Spring grew closer and closer to summer. Sweet Cheeks had her end-of-the-year band concert. She performed with her flute, and we enjoyed hearing her well-practiced performance.
The days grew closer and closer to graduation. I could not believe that the two year mark had come. I felt like I just launched Firstborn. Twinkle and I gathered pictures and her art work and all her million pins for sports (I told her she looked like a 5 star general!) We created a pallet board to display at a graduation luncheon I would soon host, then to later use at graduation night on her table.
She spoke at church on senior Sunday and shared where she would be attending university, and most importantly thanked our local church for their impact on her life since age 3 when she arrived.
I found myself wanting to capture little snaps of life here. We have a tiny (lovely) yard. And my kids are some of the most grateful and resourceful people I know. Here they have stretched garden hoses to make a four square spot. Their childhood reminds me of how we used to make things work before we had so much.

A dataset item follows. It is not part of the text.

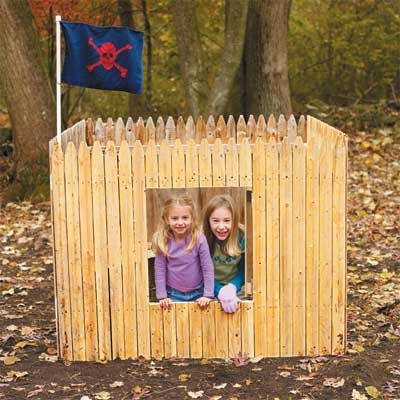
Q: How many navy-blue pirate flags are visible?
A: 1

I found myself looking at pictures like these back before all her adult teeth were in.
And then as she was cleaning out her room, she found an old journal. We wrote in it from the time she was about 5 until she turned 10. In fact, the last entry was her 10th birthday. She would write a note to me and secretly leave it by my bed. Then I would write a note to her and secretly leave it by her bed. I'm not sure why we stopped. I suppose we both knew she had outgrown our little communication network. But I wrote to her one last time on her 10th birthday. Then she kept it, for a very long time. So just a few days before she was set to leave on her senior trip, she wrote back to me and left it by my bed. I suppose I had almost forgotten we once wrote to each other like that. When I read what she wrote to me, I cried like I had not cried in a long time. So much time. So fast. So much joy. So much change ahead. So much gratitude. So thankful to the Lord. She is walking with Him, and I believe she always will. And my job is done. I thought my heart would explode. I told her that no matter what I had to leave behind in Turkey one day, that journal would be in my carry on bag.